If I wanted to export just the ladder and drainage pipe to UDK, how does it affect any texturing I've done? When I texture the entire template which includes everything, does UDK know I've only imported the ladder and drainage pipe thus knowing I'm only applying their corresponding textures from the template? I would think there might be a hiccup along the way since everything is tied to the one UV square. Am I just thinking too much into this? haha.
The same goes for splitting up texture sheets to save memory. If there are separate meshes that I want to import yet they all share the same texture sheet, how does UDK know I only want to utilize sections of one texture sheet for one model when there are 3 other squares full of textures?

Replies
I think you should avoid bothering with this since it is straying into TD territory and it sounds like you are either doing this for fun or for your demoreel.
If you are going to anyway I recommend using a half-hour to take a look at the castle demo (epic citadel) for UDK. It is well optimised and works fine on the iphone apparently.
You will notice the textures that repeat are usually not mixed with other textures because if they are, they need to be split whenever a polygon exits the 0-1 uv space.
and here is some good reading, explains it better than I can http://unity3d.com/support/documentation/Manual/iphone-DrawCall-Batching.html
As Scruples said, however, if you want textures to tile in that situation, you'll have to add geometry at every texture break which can get expensive on the vertex side of things. It's all a balancing act...
If you're always going to be seeing all 4 textures together, then yes, you should atlas them into a single texture, to save on texture fetches. If the assets can be separated (eg. your ladder example might be used on a different building using a different set of textures), then keep that on a separate sheet. Otherwise you load the entire 2k texture just for the little portion that the ladder occupies. In which case you're wasting a lot of texture memory.
There are a lot of different considerations to keep in mind wrt to atlasing.
That makes a lot more sense. I know this is just a put into practice time of question, but thanks for the replies. I got really bogged down with the whole exporting to UDK and how the textures follow the mesh into UDK. Let me just make sure I completely understand this.....
Combining textures certainly saves texture memory, but if you need any of the textures to tile you're more or less giving yourself more geometry (more work). You just need to know if you're going to be gaining any performance increase by merging texture sheets.

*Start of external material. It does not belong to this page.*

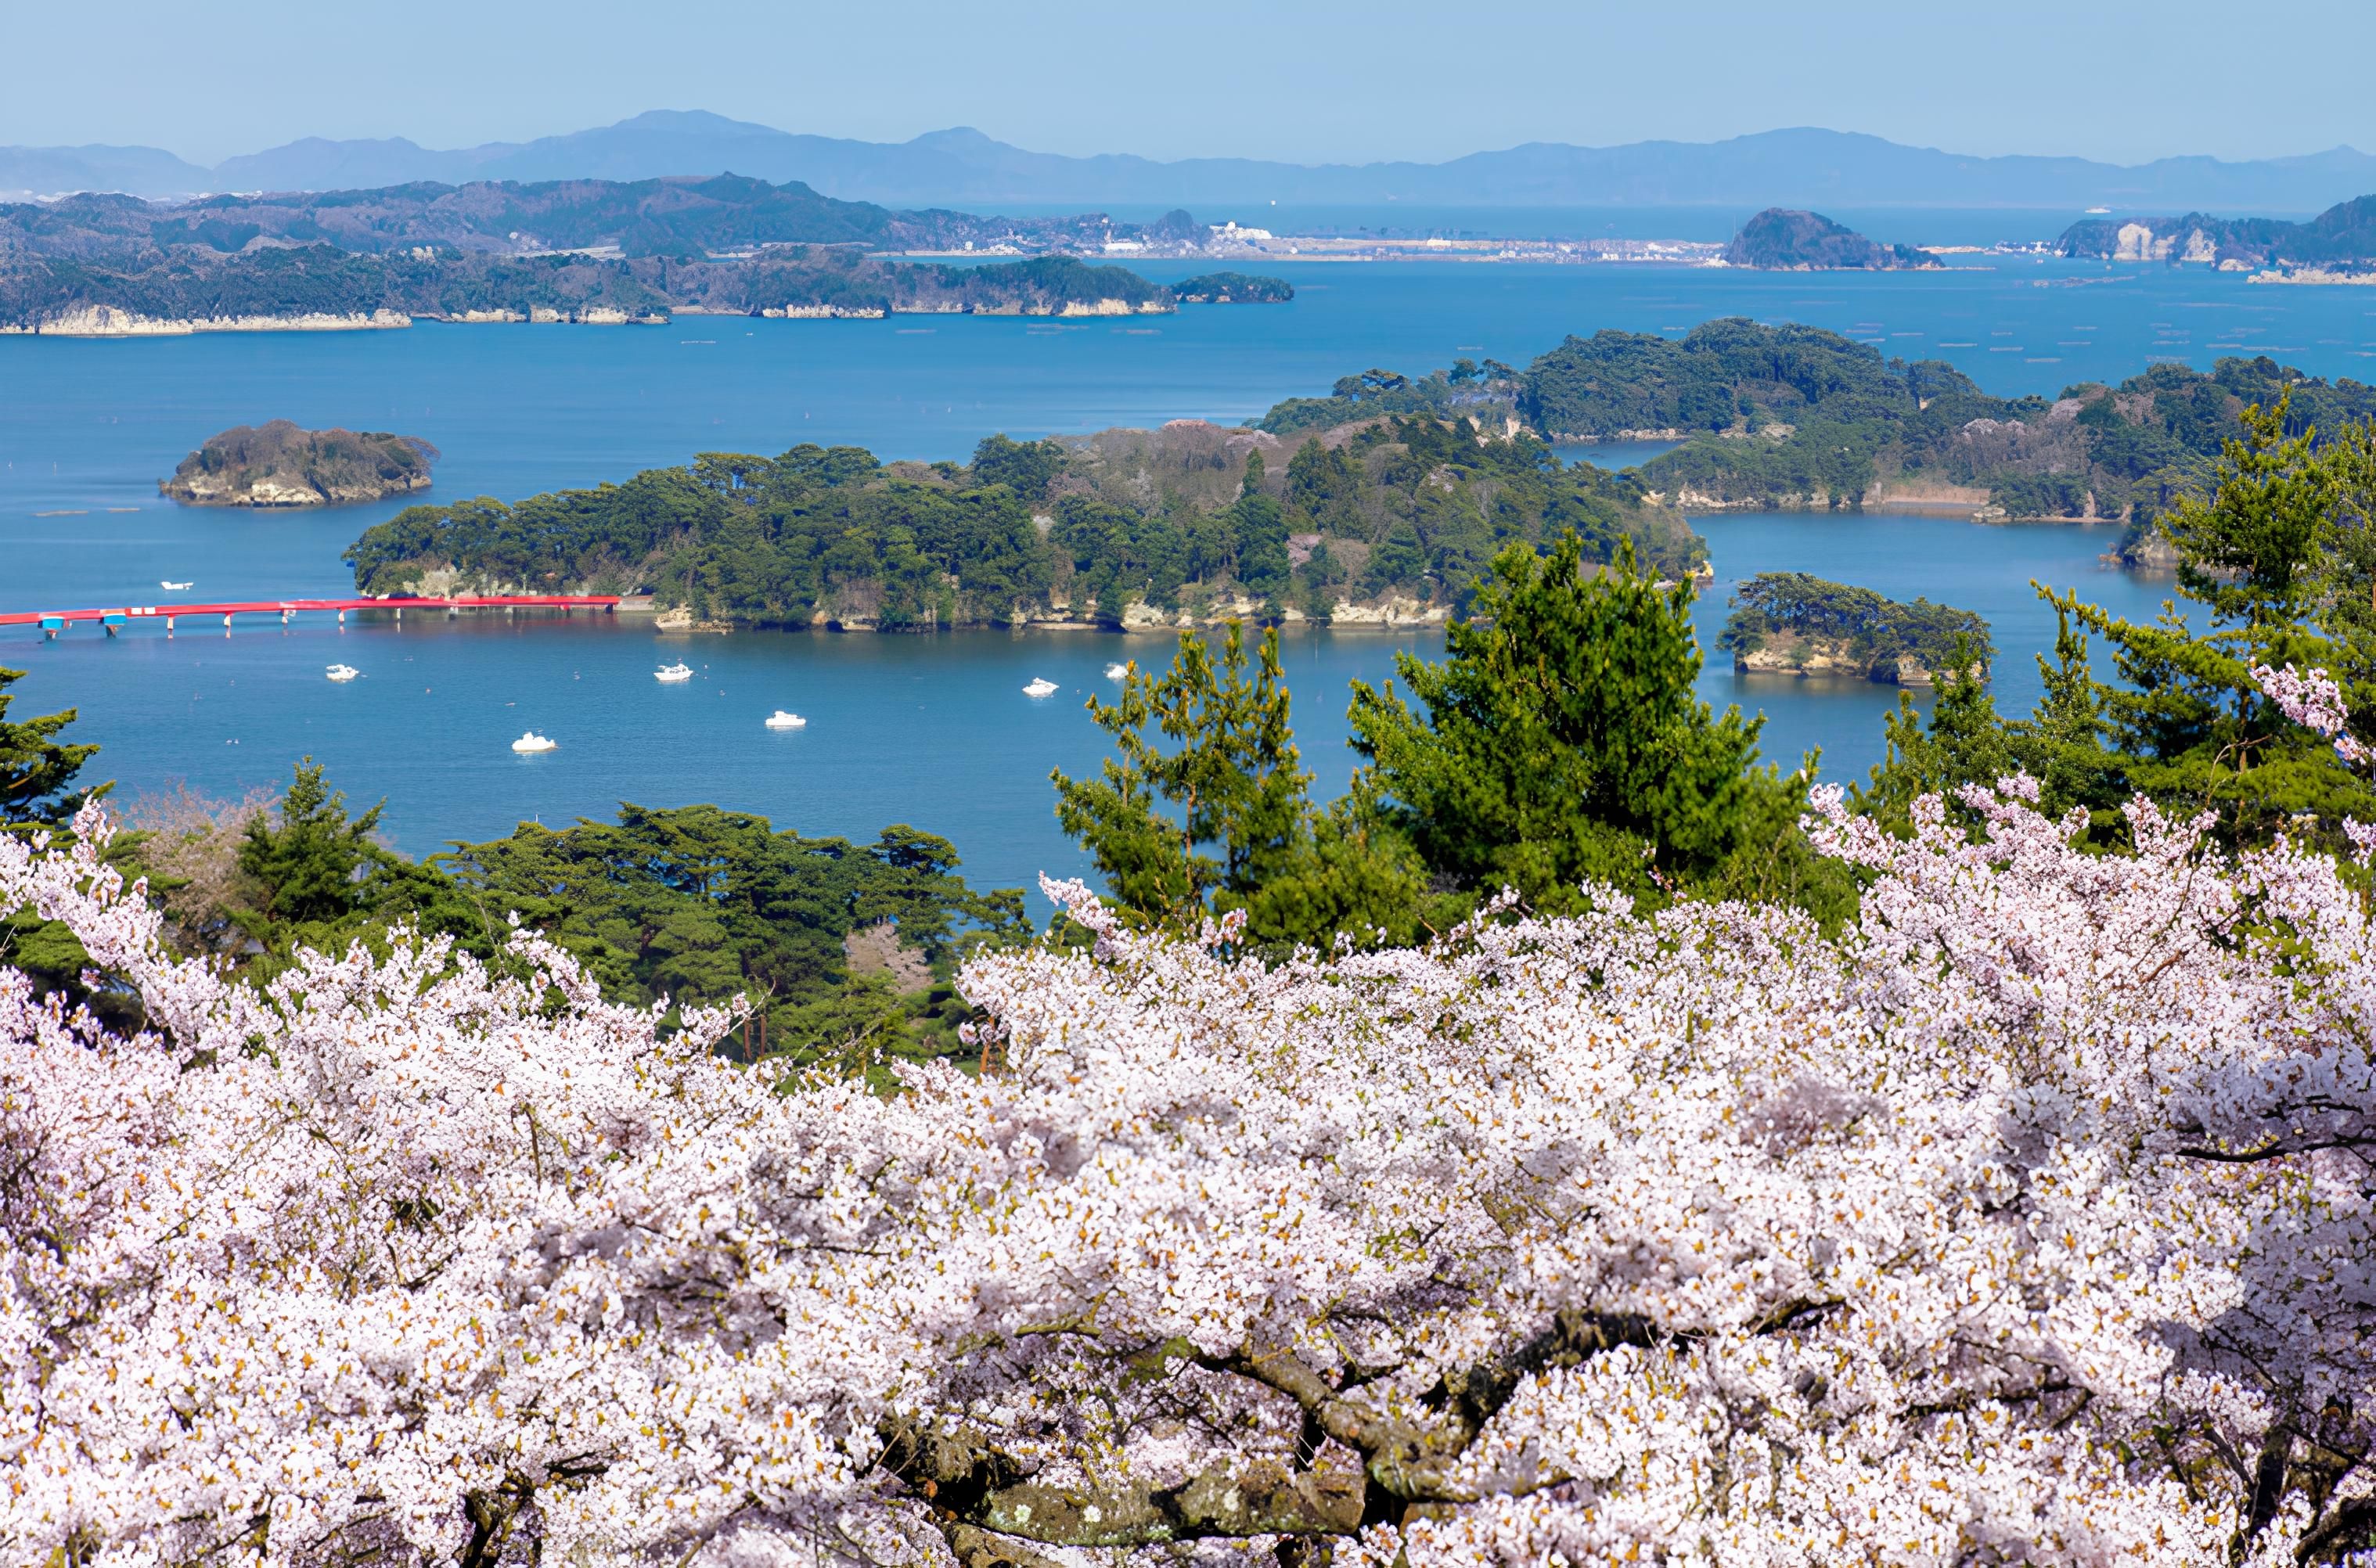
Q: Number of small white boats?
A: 7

As far as combining multiple mesh unwraps goes, if you combine objects that you want to have reusable then don't include them in the same unwrap as everything else because you'll be importing the UV texture template that includes everything else. This wastes texture resolution for the one object you imported and wastes texture memory because you are only utilizing the one section of the entire template. Like you guys said though it's all on a per situation basis to know when to do something that positively affects the game.
As far as Light Maps go, I learned you should in fact combine multiple meshes to save render speed when baking out the Light Map. When's the best time to use Light Maps? Are they more expensive then AO maps?
just to outline:
-Only combine UVs of meshes into one texture map if they will always be near each other.
-if you plan on using one of these meshes for a different location, don't share UVs.
The reason why this is bad is because if i have 4 meshes, each 1024x1024. if i combine these into a shared 2048x2048 map and place it no where near the rest of the 3 meshes, then you have a 3 textured maps being loaded into the memory because UDK has no choice. that one little mesh's texture is shared, so udk loads that massive texture into the memory. becoming wasteful.